Evolution of voting intentions during the campaign leading up to the 2015 Canadian federal election to be held on October 19, 2015. Points represent results of individual polls.

== Election spending ==
Before the campaign, there were no limits to what a political party, candidate, or third party (corporations, unions, special interest groups, etc.) can spend: spending rules are only in force after the writs have been dropped and the campaign has begun. Because the election period is set longer than the standard 37-day election period, spending limits are increased in proportion to the length of the period.

Party spending limits and actual spending, 2015 vs 2011
| Type | Spending limits |  | 2015 |  |  |  |  |  | 2011 |  |  |  |  |  |
| 2015 | 2011 | Conservative |  | NDP |  | Liberal |  | Conservative |  | NDP |  | Liberal |  |
| Amount | % | Amount | % | Amount | % | Amount | % | Amount | % | Amount | % |
| Political party | $54,475,840 | $21,025,793 | $29,000,000 |  | $28,000,000 |  | $26,000,000 |  | $19,519,995 | 93% | $20,372,231 | 97% | $19,507,746 | 93% |
| Party candidates | $73,611,590 | $28,244,499 | $21,000,000 |  | $11,000,000 |  | $15,000,000 |  | $19,655,136 | 70% | $7,117,962 | 25% | $14,517,363 | 41% |
| Total | $128,087,430 | $49,270,292 |  |  |  |  |  |  | $39,175,131 | 80% | $27,490,193 | 56% | $34,025,109 | 69% |
| Candidates spending > 75% of limit |  |  |  |  |  |  |  |  | 173 |  | 44 |  | 91 |  |
| Candidates spending > 50% of limit |  |  |  |  |  |  |  |  | 228 |  | 70 |  | 169 |  |

=== Reimbursements for political parties and candidates ===

Political parties receive a reimbursement for 50 per cent of their election expenses during the writ period. Similarly, candidates (through their official agents) receive a reimbursement of 60 per cent of their election expenses during the writ period. Both reimbursements are publicly funded.

=== Fundraising ===

Elections Canada reports that during the financial quarter preceding the writ period, the Conservatives received $7.4 million in contributions, the NDP received $4.5 million, and the Liberals received $4.0 million. The NDP had the most individual donors at 48,314, followed by the Conservatives at 45,532 and then the Liberals at 32,789.

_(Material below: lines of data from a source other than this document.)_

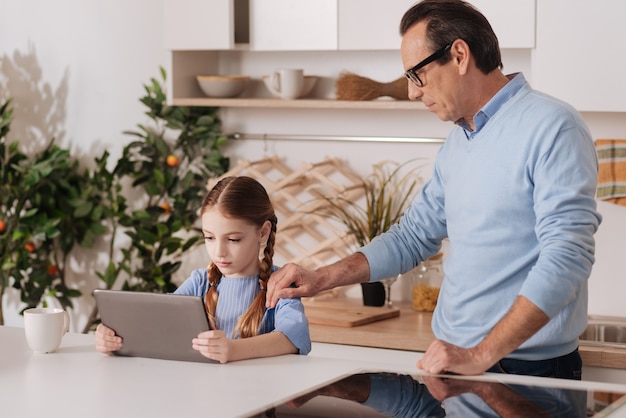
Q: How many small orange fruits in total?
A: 5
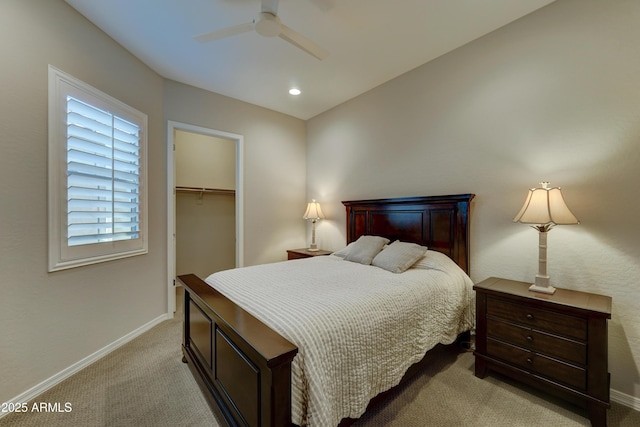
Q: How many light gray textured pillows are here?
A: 2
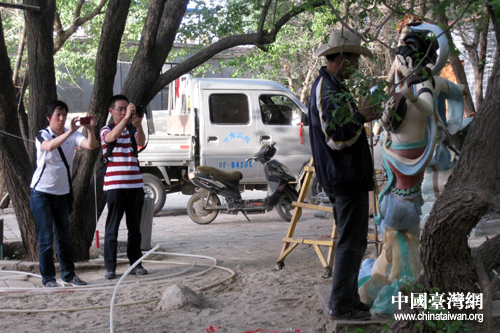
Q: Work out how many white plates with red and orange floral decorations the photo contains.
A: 0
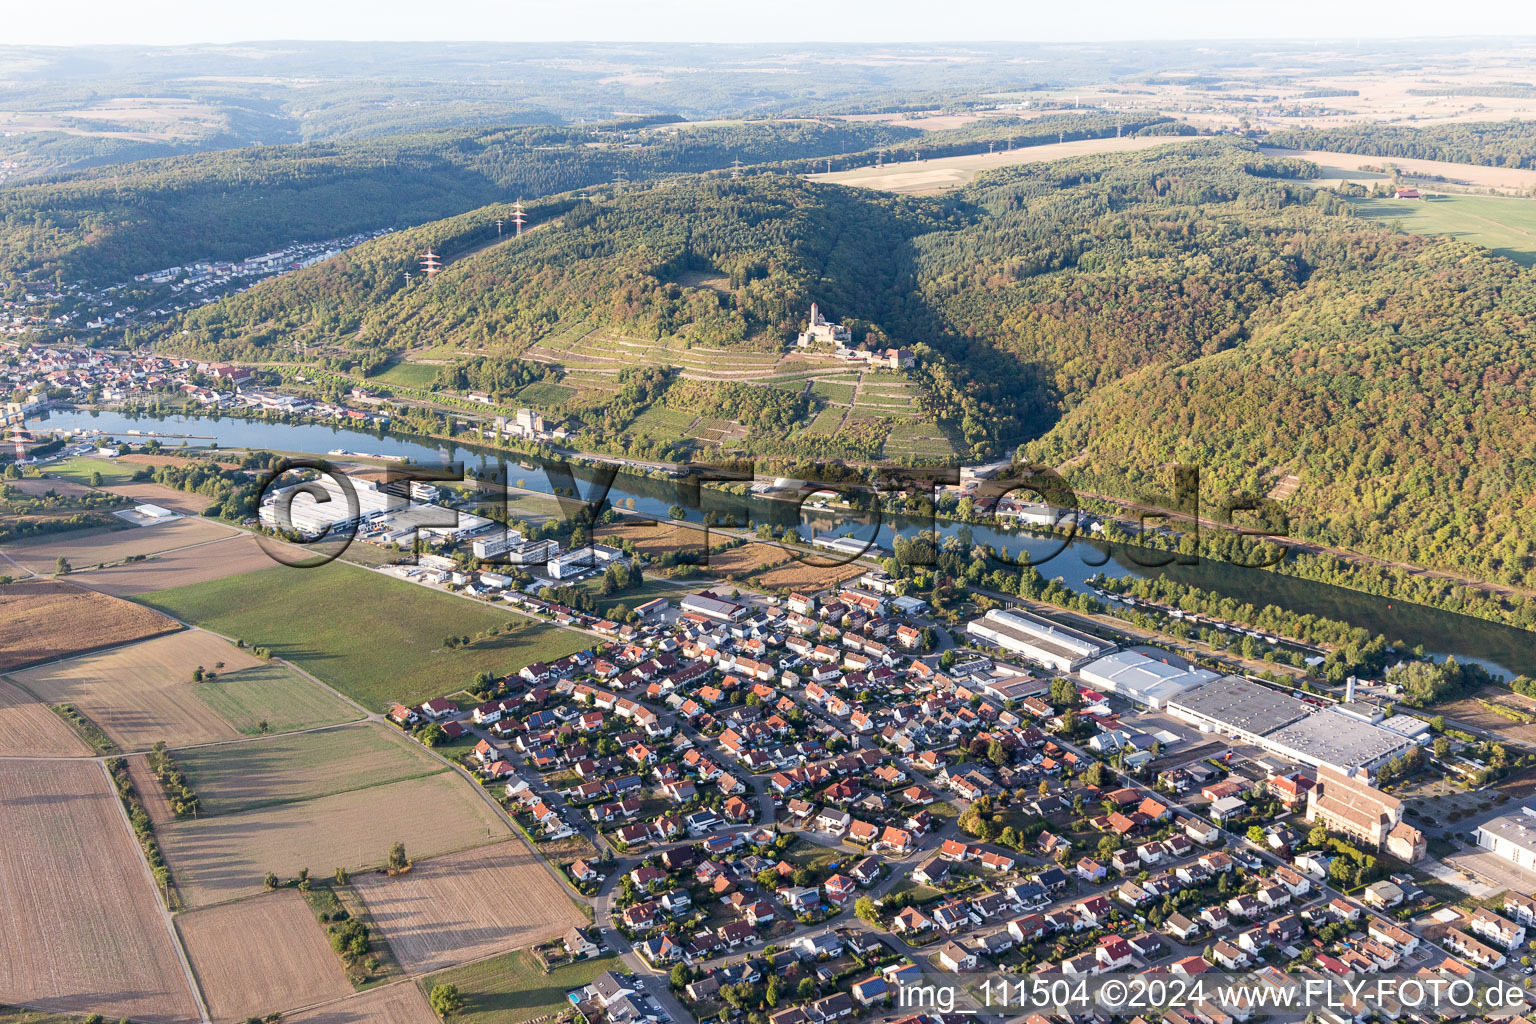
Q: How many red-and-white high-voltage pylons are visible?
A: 3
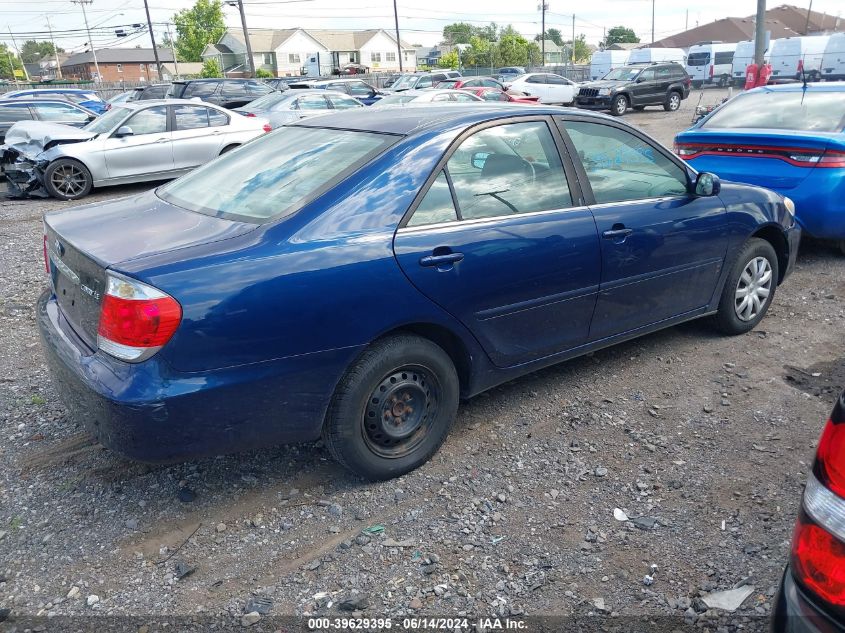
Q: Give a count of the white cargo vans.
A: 6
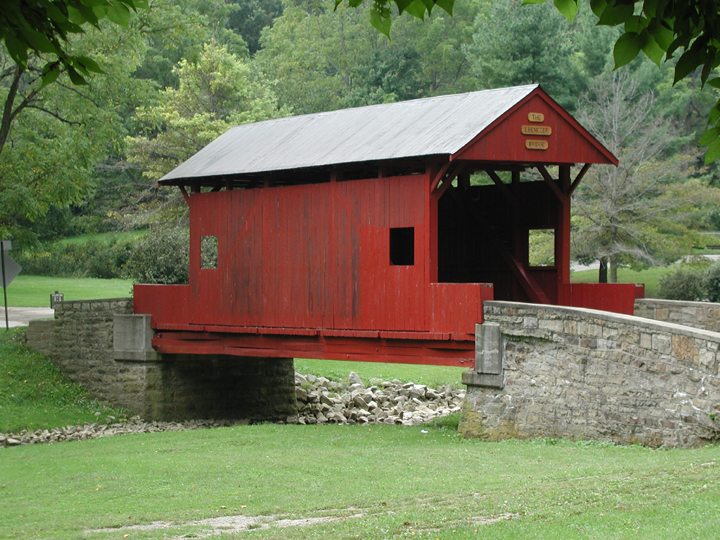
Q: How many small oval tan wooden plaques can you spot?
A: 3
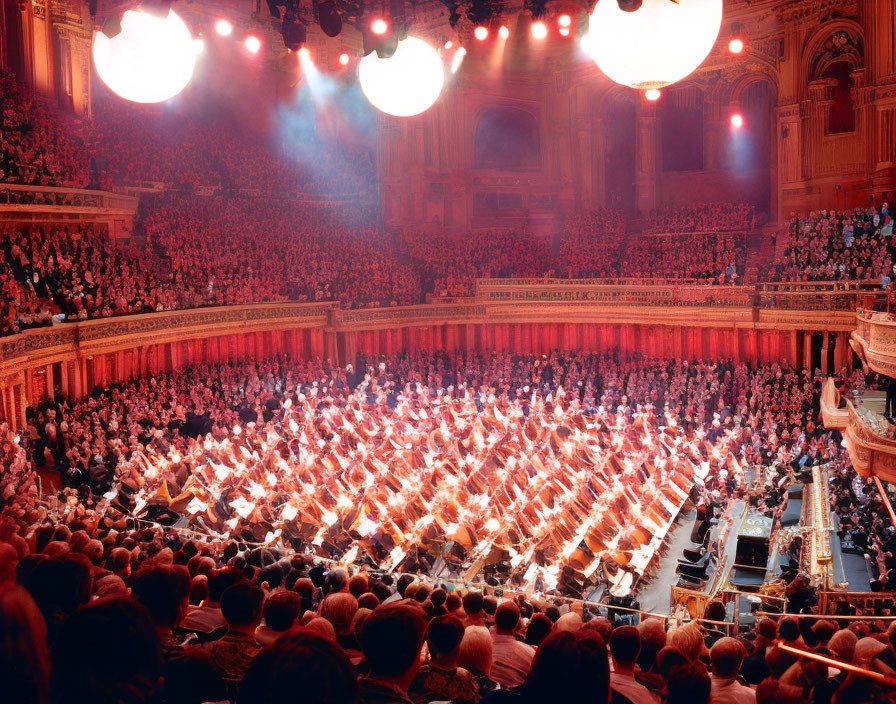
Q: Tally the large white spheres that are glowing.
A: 3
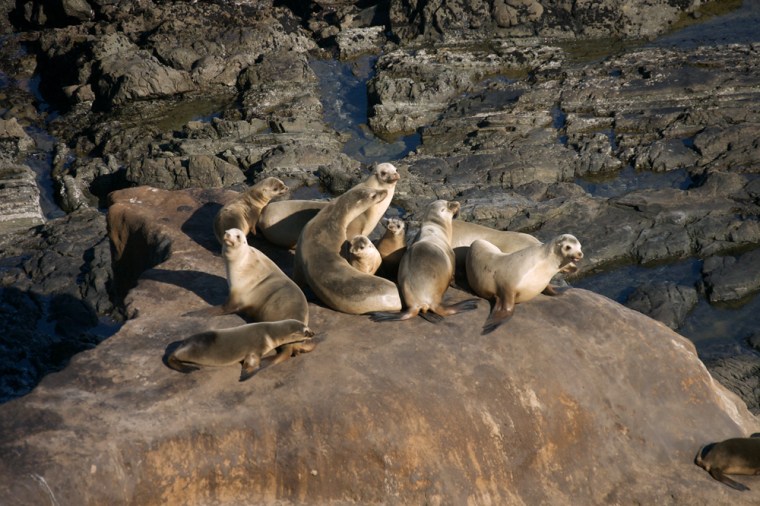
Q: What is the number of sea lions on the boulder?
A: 11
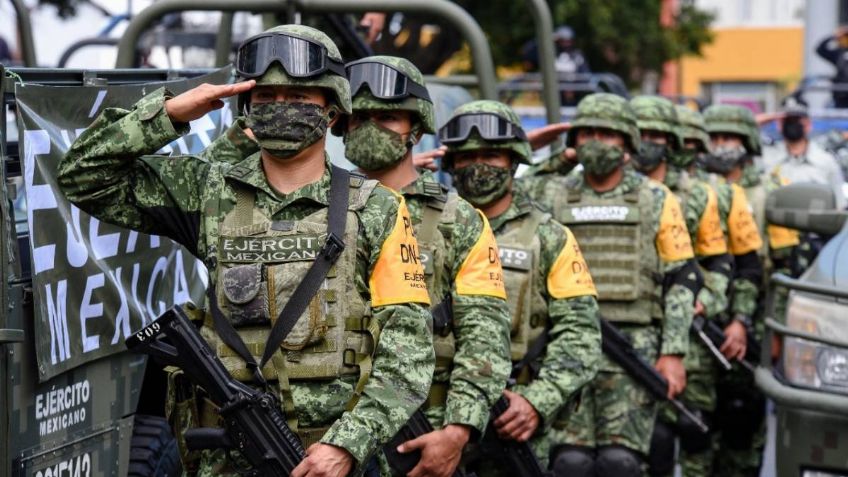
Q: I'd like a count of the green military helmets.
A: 7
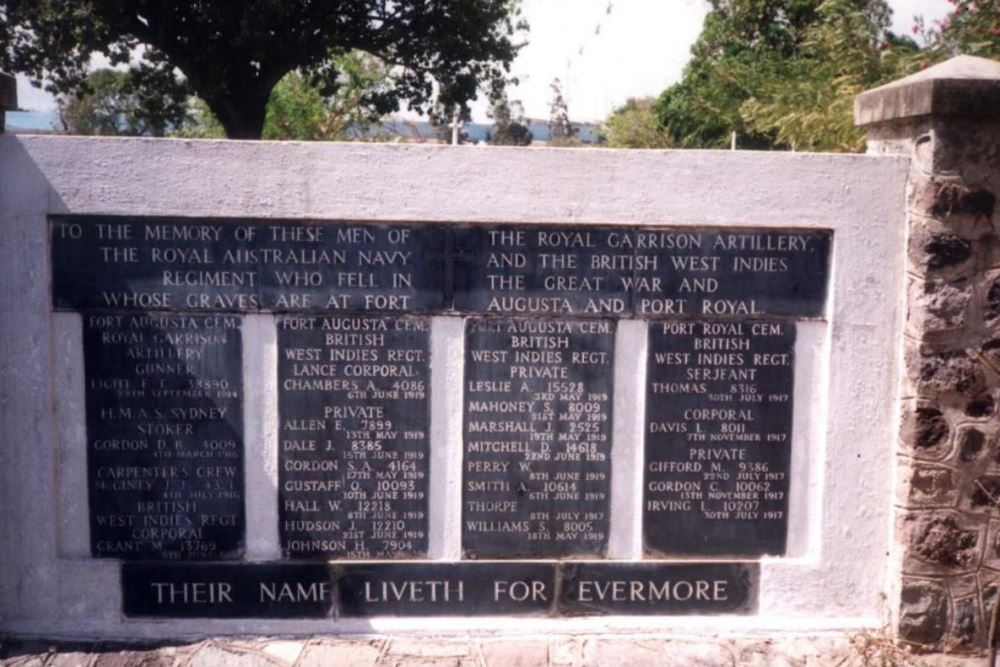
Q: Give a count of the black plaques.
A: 9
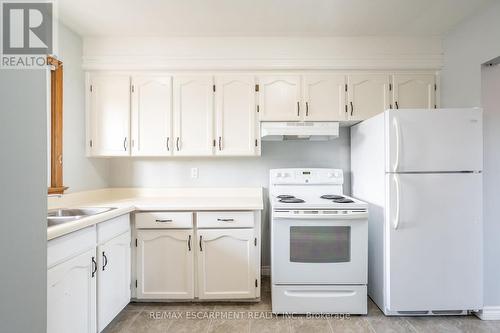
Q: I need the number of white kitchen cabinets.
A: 12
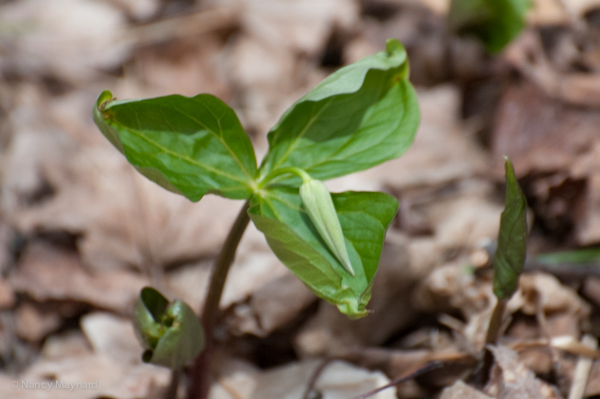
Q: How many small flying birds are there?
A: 0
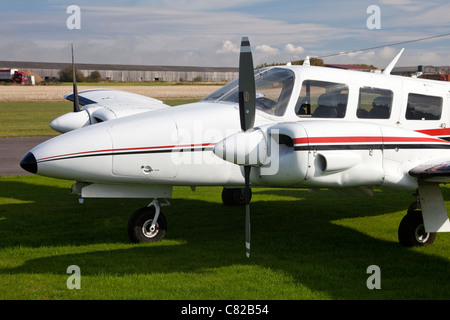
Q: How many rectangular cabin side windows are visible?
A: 3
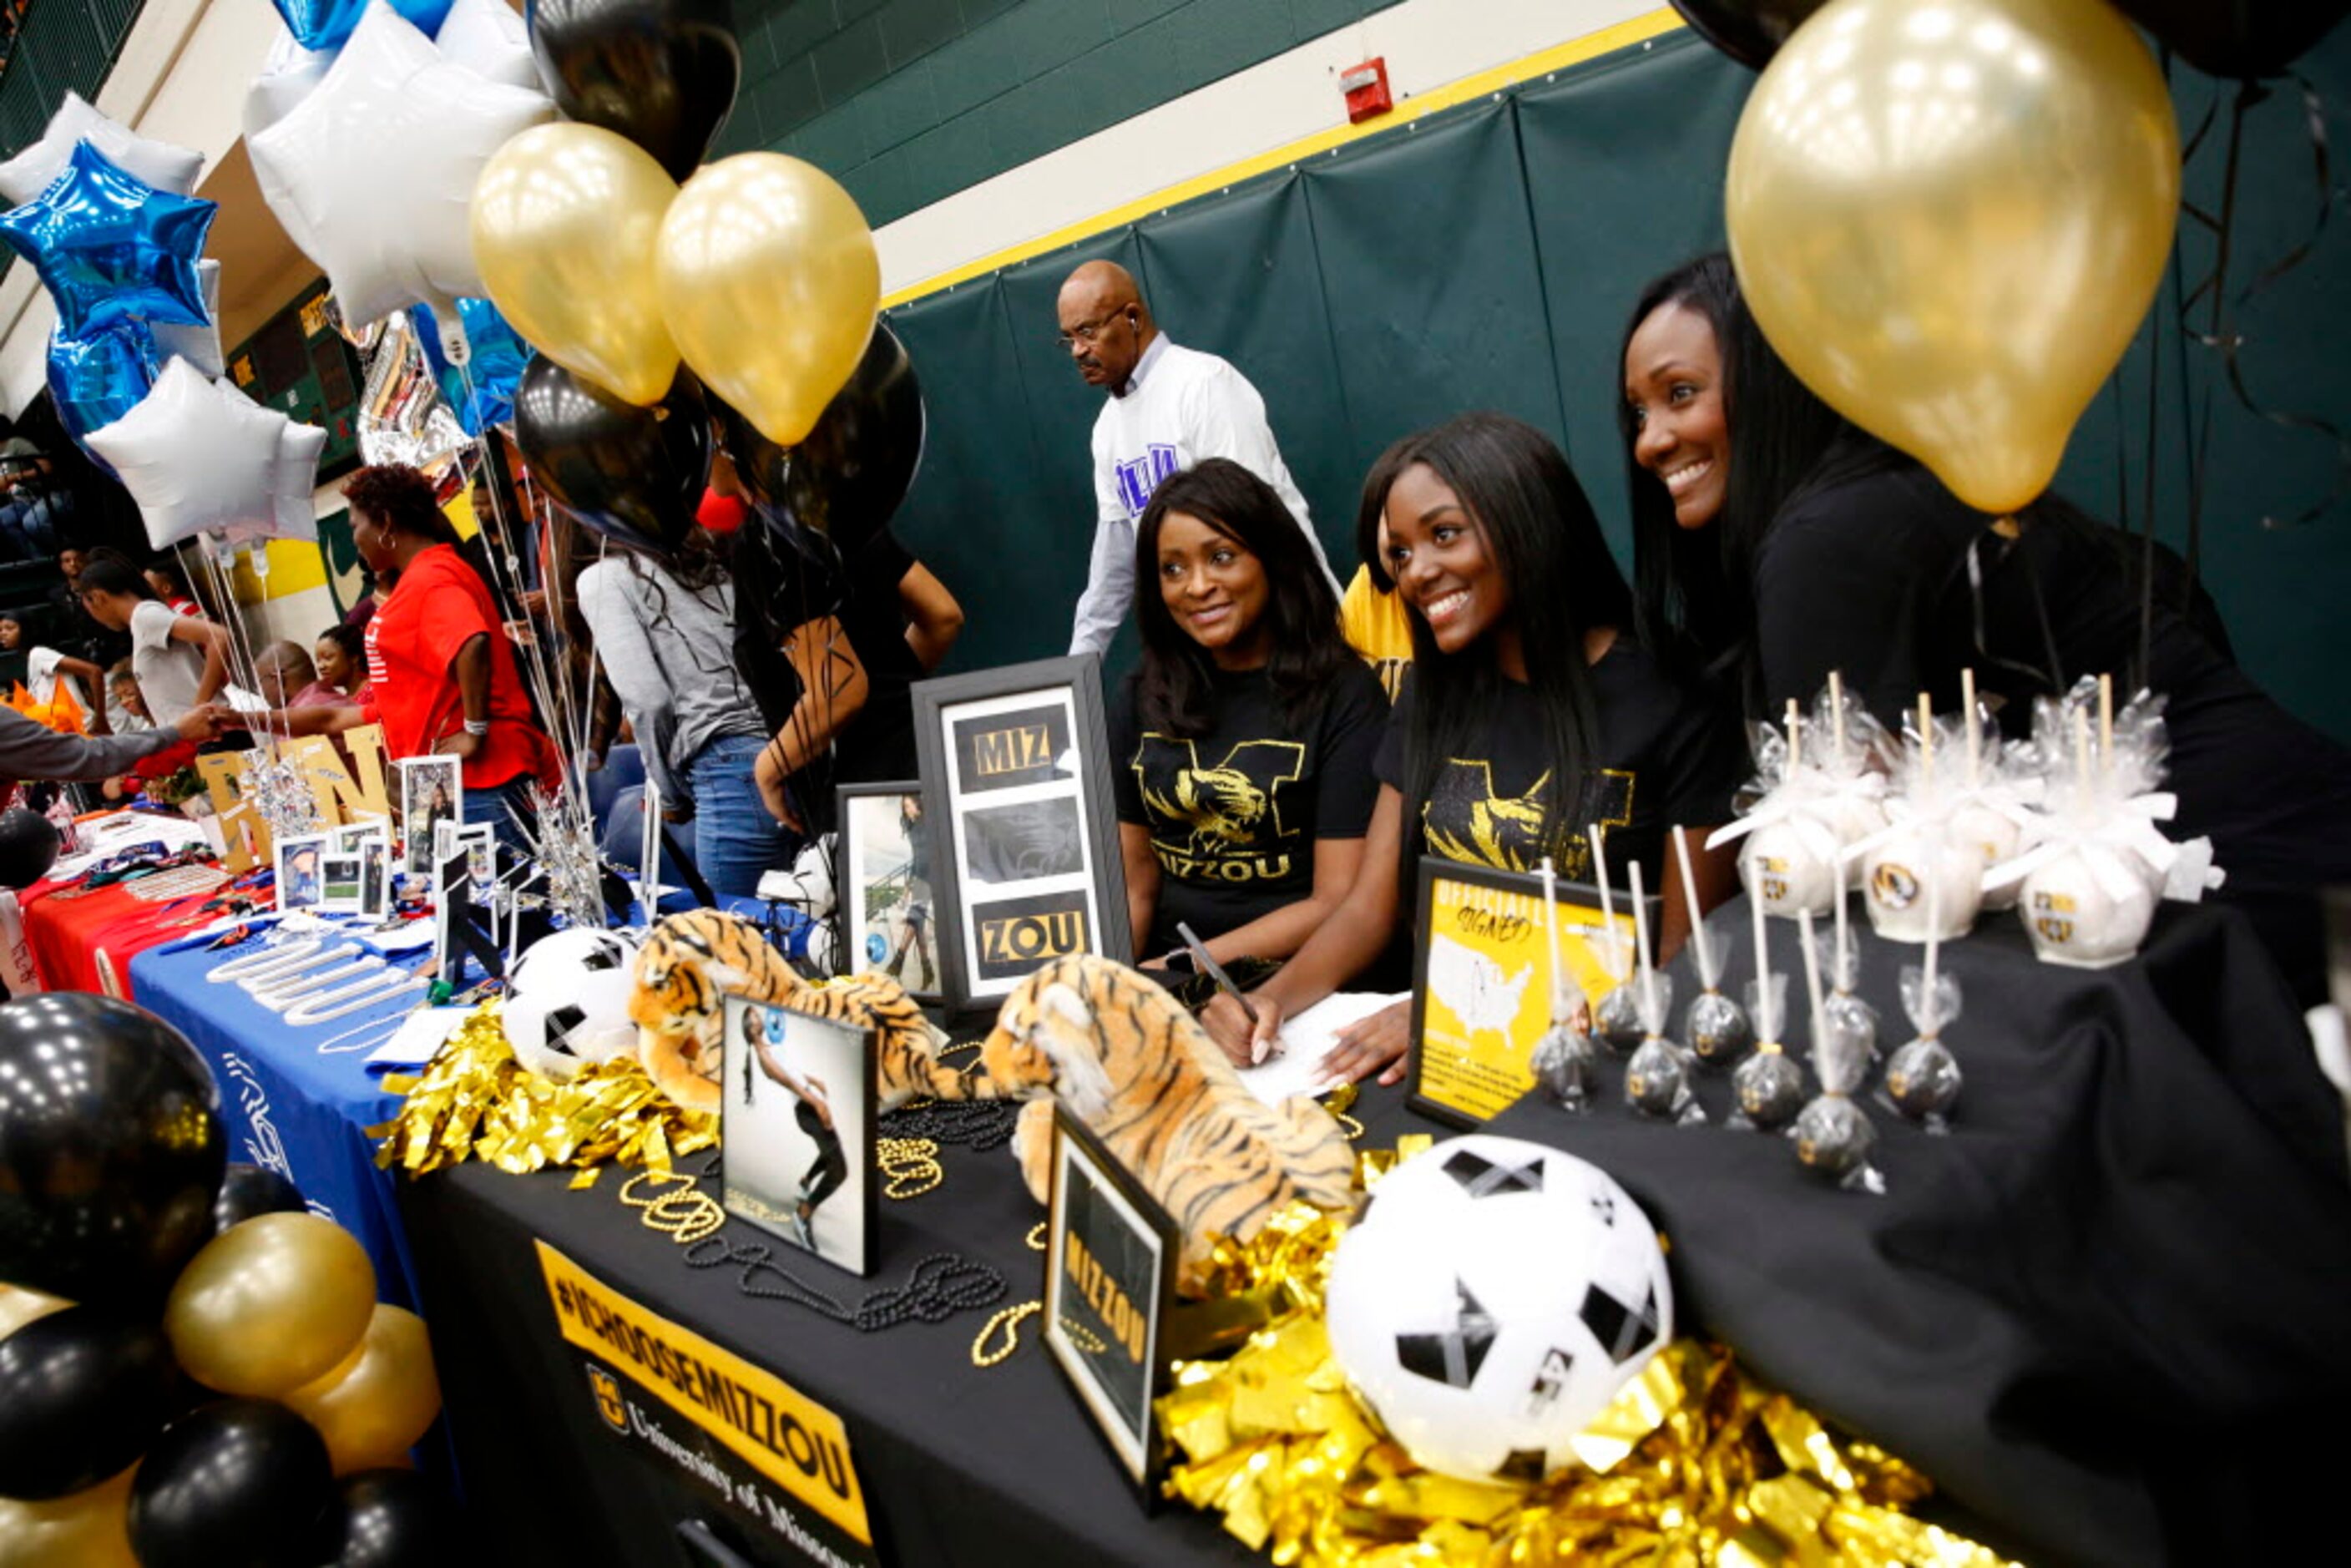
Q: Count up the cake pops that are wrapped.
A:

The New Democratic Party stated that it collected greater than $9 million in the third quarter of 2015, the most it ever received from donors, and greater than the quarterly record established by the Conservative Party in 2011.

At the riding level, financial reports in each of the 338 constituencies showed that in Conservative electoral district associations ended 2014 with net assets totalling more than $19 million, Liberal riding associations reported a total of about $8 million in net assets, and NDP associations more than $4.4 million.

Individuals are able to give up to $1,500 to each political party and an additional $1,500 to all the registered associations, nomination contestants and candidates of each registered party combined.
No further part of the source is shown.